On Wed, Jun 10, 2026 at 02:41:58PM -0500, Michael Roth wrote:
> On Wed, Jun 10, 2026 at 05:00:11PM +0530, Naveen N Rao wrote:
> > [+Sean]
> >
> > Hi Mike,
> >
> > On Tue, Jun 09, 2026 at 07:35:46PM -0500, Michael Roth wrote:
> > > On Tue, Jun 02, 2026 at 12:42:13PM +0530, Naveen N Rao (AMD) wrote:
> > > > KVM commit 66155de93bcf ("KVM: x86: Disallow read-only memslots for
> > > > SEV-ES and SEV-SNP (and TDX)"), and the subsequent commit d30d9ee94cc0
> > > > ("KVM: x86: Only advertise KVM_CAP_READONLY_MEM when supported by VM")
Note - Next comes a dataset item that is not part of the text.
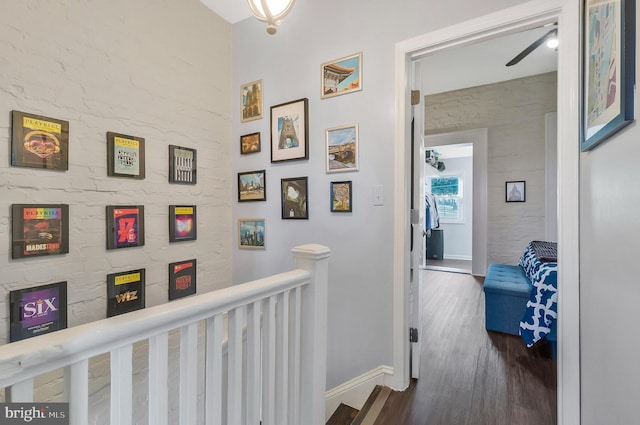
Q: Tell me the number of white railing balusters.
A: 11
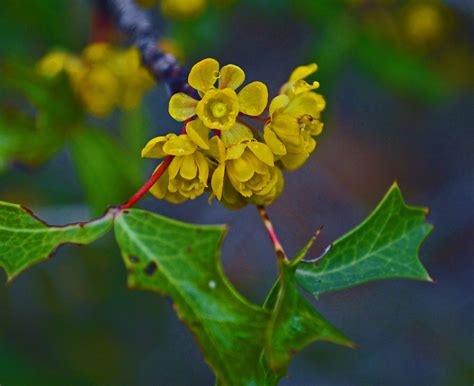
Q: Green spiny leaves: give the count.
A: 4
> > > > stopped advertising KVM_CAP_READONLY_MEM support for encrypted guests
> > > > (KVM_X86_SEV_ES_VM and KVM_X86_SNP_VM), but not for KVM_X86_DEFAULT_VM
> > > > type SEV-ES guests. As a result of this, it is no longer possible to
> > > > start SEV-ES guests with any SEV feature enabled (in particular,
> > > > debug-swap) with pflash devices.
> > > >
> > > > This is an issue since SEV-ES guests have historically used pflash
> > > > devices for OVMF. Guests on older KVM+Qemu are able to enable debug-swap
> > > > while using pflash devices, so work around the KVM limitation by
> > > > switching to using a VMA-based write protection. This allows
> > > > well-behaved SEV-ES guests to continue to work with pflash devices and
> > > > enable debug-swap. Mis-behaving guests trying to write to the protected
> > > > OVMF area will be killed.
> > >
> > > Based on Sean's description, a write access to a read-only memslot would
> > > cause the vCPU to permanently spin on #NPFs if trying to write to it as
> > > MMIO due to #VC handler not triggering, and that's why we don't support
> > > read-only memslots. But since SEV-ES was previously working with pflash,
> > > it seems like it does not rely on this functionality...
> >
> > Right, normal well-behaved SEV-ES/SNP guests work just fine as they
> > don't write to any of the read-only areas.
> >
> > >
> > > So if OVMF isn't writing to write-protected memory, then it wouldn't be
> > > triggering the MMIO emulation path in the first place. And if we don't
> > > care about enabling the emulation path in this case... then I'm not sure
> > > the original reasons for not allowing it for SEV-ES/SNP are applicable.
> >
> > Guest (not just OVMF) could try and write to the read-only area
> > triggering this issue. A simple write to 0xc0000 from within the guest
> > triggers this.
>
> Is that still true even with this patch?
>
> commit 0f4a1e80989aca185d955fcd791d7750082044a2
> Author: Kevin Loughlin <[email protected]>
> Date: Wed Mar 13 12:15:46 2024 +0000
>
> x86/sev: Skip ROM range scans and validation for SEV-SNP guests
>
> SEV-SNP requires encrypted memory to be validated before access.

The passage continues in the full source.